A Hidrovias opera no corredor logístico Norte (Miritituba-Barcarena, no Pará), onde realiza o escoamento de grãos da região Centro-Oeste, além de operação de cabotagem para o transporte de minérios. O sistema tem capacidade para movimentar até 6,5 milhões de toneladas de grãos por ano. Já o corredor Sul é desenvolvido pela companhia na hidrovia Paraguai-Paraná, com capacidade para mais de 17 milhões de toneladas de cargas diversas, como commodities agrícolas, minérios e fertilizantes. Além disso, administra um terminal especializado em cargas sólidas a granel dentro do porto público de Montevidéu, no Uruguai. Somados, os dois canais representam capacidade de escoar 23,5 milhões de toneladas – em 2020, a companhia transportou 7 milhões em suas hidrovias, 30% da capacidade, e a expectativa é atingir entre 10,2 milhões e 11,2 milhões até 2025.

COMBATE À POLUIÇÃO Empresa iniciará em 2022 a operação de empurradores de manobra elétricos para reduzir a emissão de poluentes na atmosfera. (Crédito:Divulgação)

Schettino destaca que a Hidrovias não é “um caminhão do rio”. A companhia dispõe de uma logística integrada, com transbordo de carga, navegação e porto de exportação. “Pego o minério da Vale em Corumbá e levo até San Nicolas, na Argentina, por exemplo. Isso é um pouco do nosso DNA”, disse. Em abril, a empresa ampliou a atuação na América do Sul com a aquisição das operações da Imperial Logistics, com sede em Assunção, no Paraguai, e também atuante na hidrovia no Sul. O negócio adicionou empurradores troncais e barcaças aos ativos da Hidrovias do Brasil, além da concessão do Porto Baden, em Concepción (Paraguai), administrado em modelo de joint venture com a CIE, companhia do segmento de infraestrutura. O investimento total chegou a US$ 85 milhões.

O Brasil possui a maior bacia hidrográfica do mundo, com 7 milhões de quilômetros quadrados e, segundo o executivo, a matriz hidroviária no País não explora 7%. “Quando a Hidrovias começou, há 11 anos, transportavam-se 5 milhões de toneladas de granel no Brasil. No Rio Mississipi (Estados Unidos) eram 700 milhões de toneladas. Tem espaço para muito crescimento no Brasil e região.”

E nada melhor do que investimentos para expandir as operações. O montante de até R$ 3 bilhões inclui possíveis aquisições. Além da Imperial Logistics International, a Hidrovias já havia adquirido, no final de 2017, o negócio de granel da Log-In para o transporte de bauxita.

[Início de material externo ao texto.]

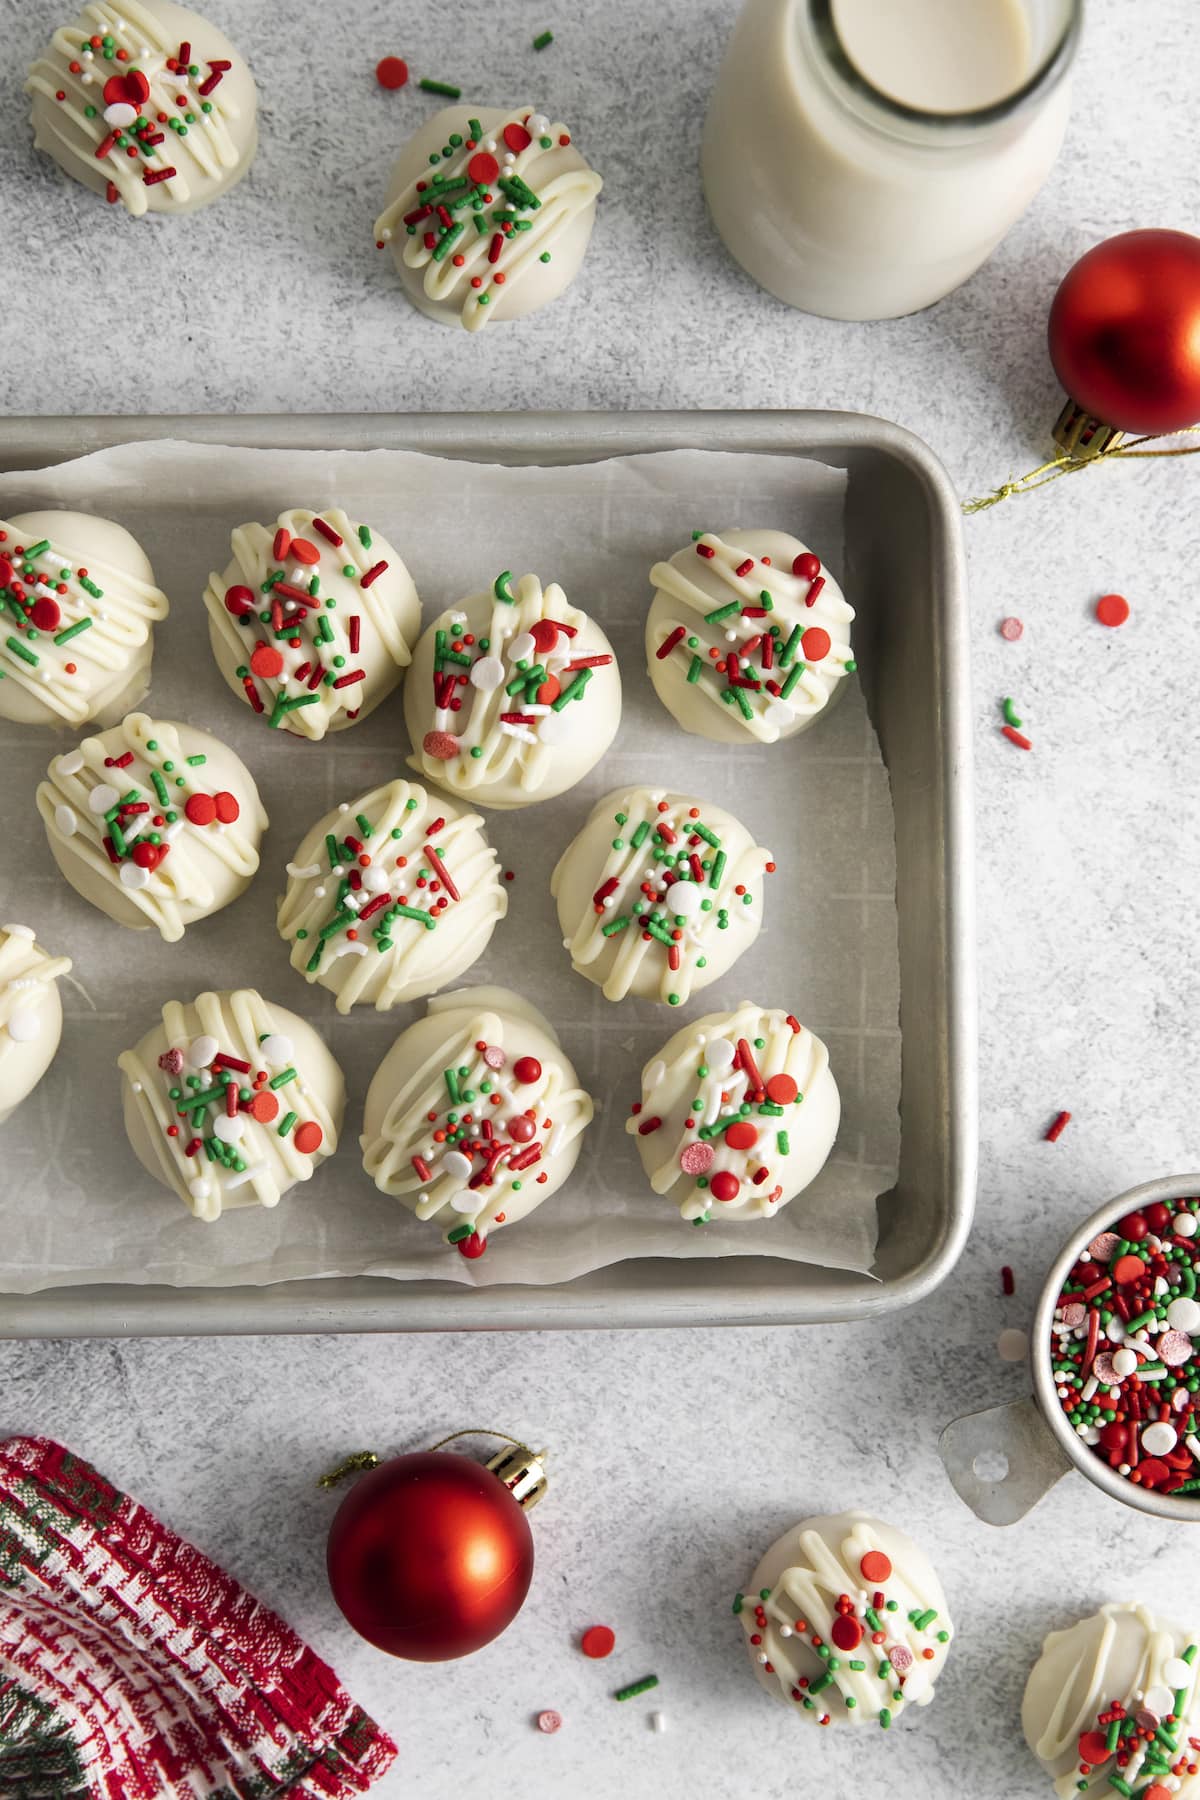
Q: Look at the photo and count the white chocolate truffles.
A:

Foram investidos R$ 680 milhões na transação. “A gente continua analisando possibilidades tanto no Brasil quanto na hidrovia Paraguai-Paraná.” O crescimento da empresa inclui ainda a diversificação das operações para Porto Velho com objetivo de acessar as regiões Oeste e o Noroeste do Mato Grosso, além do possível transporte de biocombustível pela hidrovia Paraguai-Paraná.

“A gente continua analisando as possibilidades de aquisição tanto no Brasil quanto na hidrovia Paraguai-Paraná” Fábio Schettino presidente da Hidrovias.

A preservação do meio ambiente também integra o programa de crescimento. A empresa já planeja a substituição de combustíveis fósseis por energias mais limpas. Para reduzir a emissão de gases poluentes gerados pela queima de óleo diesel, a Hidrovias iniciará em 2022 a operação de dois empurradores de manobra elétricos. Com a utilização dos modelos em construção no estaleiro Belov, na Bahia, a atmosfera deixará de receber anualmente até 2,1 mil toneladas de CO2 (gás carbônico). O montante envolvido no negócio não foi divulgado.

EXPANSÃO DA MALHA A companhia vive a expectativa pela implementação do projeto BR dos Rios, em desenvolvimento pelo Ministério da Infraestrutura, que incentiva o transporte hidroviário. Um estudo da Confederação Nacional do Transporte de 2019 aponta que o Brasil tem 63 mil quilômetros de vias navegáveis, dos quais apenas 19,5 mil (30,9%) são utilizados comercialmente. O baixo aproveitamento, de acordo com a análise, se deve a entraves de infraestrutura e de operação, por exemplo.

O presidente da Hidrovias afirmou ser favorável a todo programa de incentivo à competitividade e à desregulamentação de qualquer setor. Porém, se disse contrário à ideia de cobrança simples de pedágio para utilização de rios que hoje estão livres para a navegação. “Isso não agrega valor. Pelo contrário. Tira a competitividade do setor. É necessário que haja o desenvolvimento completo do sistema de transporte hidroviário”, disse. Se decisões governamentais não atrapalharem, o vento parece de popa.